In 1848 he was a Political Chief of Paso del Norte and in that same year he became commissioner to the State of Chihuahua with the position of inspector of Military Colonies that gave him the character of second chief of the general command; he organized the new line in accordance with the Treaty of Guadalupe Hidalgo and returned to the interior in early 1854.

===Family===
On April 19, 1855, he married Elizabeth Seraphine Trepagnier, daughter of Laurent and Louise Reine Trepagnier, in New Orleans, Louisiana, with whom he had no children. He had an illegitimate daughter named Helena María de la Luz, with Agustina Pareda. In 1855 he returned to Mexico and settled in Coahuila, he was looking for support against Santa Anna, fighting the Native Americans and helping the efforts of the Texan filibusters to find slaves who had escaped to Mexico. He was a military commander in the state.

===Plan of Ayutla===
He joined the Plan of Ayutla due to being a member of President Comonfort's chief of staff, accompanied him in the operations on the Conservatives who occupied Puebla, and was promoted to general.
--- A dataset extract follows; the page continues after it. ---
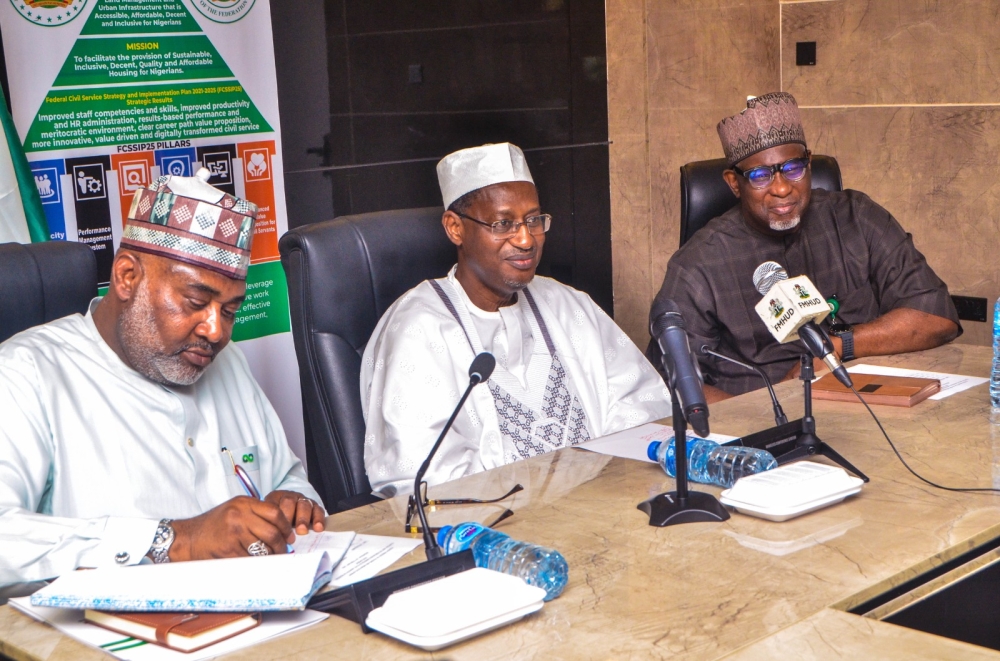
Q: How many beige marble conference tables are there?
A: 1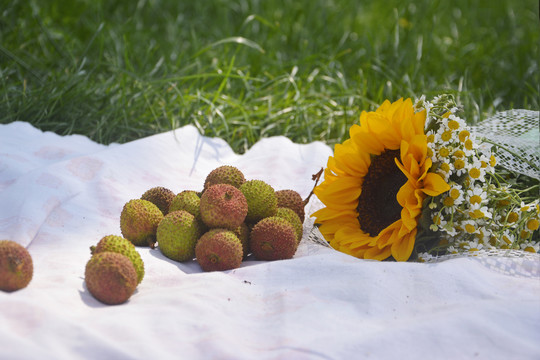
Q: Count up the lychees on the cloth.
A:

He supported the December 1857 coup and when Comonfort retraced his steps in January 1858, he ignored General Zuloaga as president, militated in the liberal ranks during the Reform War and rose to brigadier general.

In February 1860, Governor Muñoz, commissioned by General Degollado, appeared in Chihuahua to request resources in favor of the constitutional cause and continued to Sonora, presenting himself to Governor Pesqueira with the same object, also receiving support from Manuel María Gándara in that State. He then went to Sinaloa and became General Plácido Vega's second-in-command, took part in the Action of Espinal in which the conservative chief Domingo Cajén was defeated, and participated in the persecution of Antonio Esteves in Sonora.

===Second French Intervention in Mexico===
In 1864 he joined the Second Mexican Empire and he was appointed commanding general of the State of Sinaloa, he tried unsuccessfully to attract General Trías, Colonel Angulo and other republican chiefs to the cause of Maximilian I of Mexico, receiving harsh refusals and on October 5, 1865, he was appointed to the same position in the State of Sonora. He mobilized with activity and energy against the forces of García Morales and later against those commanded by General Martínez but was defeated and killed in the Battle of Guadalupe on September 4, 1866.

He was not a French general nor did he come to Mexico with the French, as has been erroneously believed and since 1850, he was listed as a member of the Mexican Society of Geography and Statistics, the maps of the limits and borders of Chihuahua and Coahuila with Texas prepared by the and its engineers are today in the cartographic collections of that society.